Raeto Raffainer war bereits die perfekte Lösung. Charismatisch, fachlich kompetent – er war beim Verband einer der Architekten des WM-Silberwunders von 2018 – und als Engadiner doch auch ein Bergler, dem man vertrauen konnte. Fachlich unbestritten und eben auch ein «toller Kärli» im Sinne des Verwaltungsrates.
Mag sein, dass man ihm in Davos den Wechsel zum SCB bis ans Ende seiner Tage nachtragen wird. Das ändert nichts daran, dass er zu seinem Arbeitgeber stets bedingungslos loyal ist.
Beim SCB murrt er nicht gegen die Zumutung, dass er als Obersportchef die ganze Arbeit machen muss, nur damit im Sinne von Marc Lüthi der Schein gewahrt wird, dass eigentlich Untersportchefin Florence Schelling in Zusammenarbeit mit Nebensportchef Alex Chatelain die ganz grosse SCB-Macherin ist. Was wir natürlich in keinster Art und Weise in Abrede stellen.
Jan Alstons fachliche Kompetenz steht so wenig zur Debatte wie zuvor die von Raeto Raffainer. In neun Jahren hat er in Lausanne aus ewigen, lebenslustigen Hockeyhipstern einen ernsthaften Herausforderer für die Titanen aus der Deutschschweiz geformt. Wäre er bei den neuen Besitzern im Frühjahr 2020 nicht in Ungnade gefallen, wäre Lausanne jetzt schon Tabellenführer.
Jan Alston ist so charismatisch wie Chris McSorley und darüber hinaus sprachgewandter: Er parliert fliessend in unseren Hockey-Weltsprachen Deutsch, Französisch und Englisch. Seine Präsentation in Davos ist Gaudenz Domenig und Roberto Lombardini gehörig «eingefahren». Sie ahnen, sie wissen: Für diesen Mann ist der Job in Davos mehr als nur bezahlte Arbeit. Es ist eine Mission. So wie es sein muss in einer Hockeyfirma, die 100 Jahre alt geworden ist.

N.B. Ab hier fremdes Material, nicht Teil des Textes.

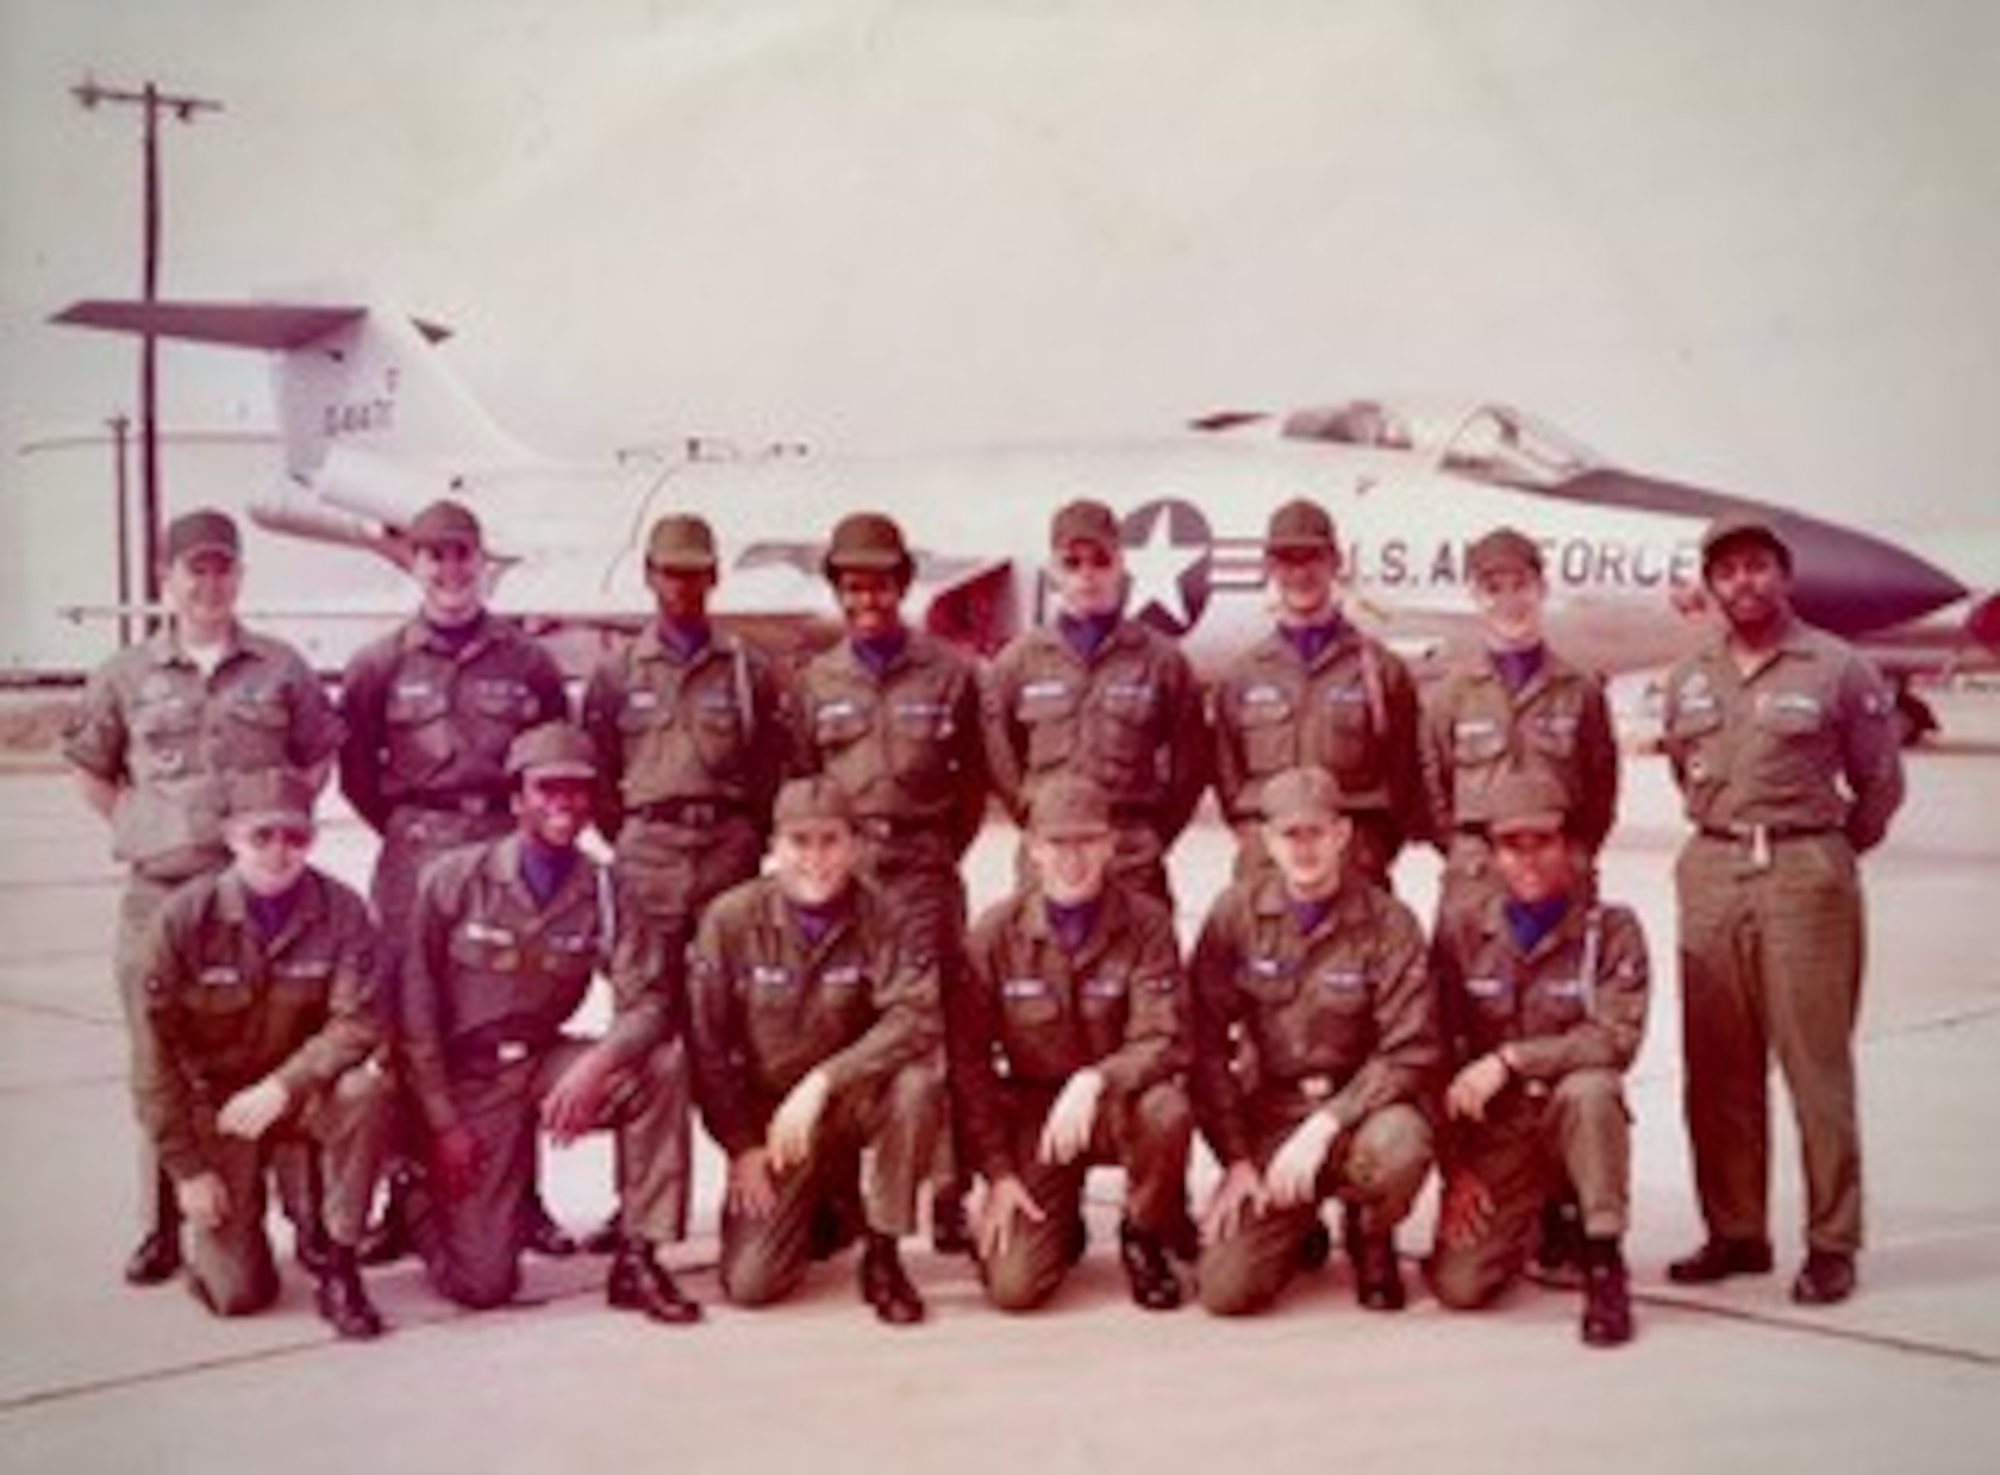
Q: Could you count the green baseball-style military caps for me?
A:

Aber anders als Chris McSorley ist Jan Alston auch auf höchste Diskretion bedacht. Unter ihm sickern kaum je Internas zu den Medien durch. Auf ihn ist hundertprozentig Verlass. Marmor, Stein und Eisen bricht, aber sein Schweigen und seine Loyalität zum Arbeitgeber nicht. Und nicht zu vergessen: ein wenig HCD-Stallgeruch hat er schon. Im letzten Jahrhundert (1995/96) stürmte er schon eine Saison lang mit grossem Erfolg (36 Qualifikationsspiele/51 Punkte) für den HCD.
Eigentlich wollte Gaudenz am nächsten Donnerstag Jan Alston als neuen HCD-Sportdirektor präsentieren. Jetzt hat die «NZZ» vermeldet, das schon lange herumgereichte Gerücht seiner Anstellung beim HCD sei wahr. Und wer zweifelt an dem, was die «NZZ» meldet? Niemand. Eben.
Jan Alston dürfte nun schon früher als geplant offiziell bestätigt werden.
Er wird nicht mehr so gross anrühren können wie bei Lausanne. Ob das mit kleinerem Budget auch geht, wird sich weisen.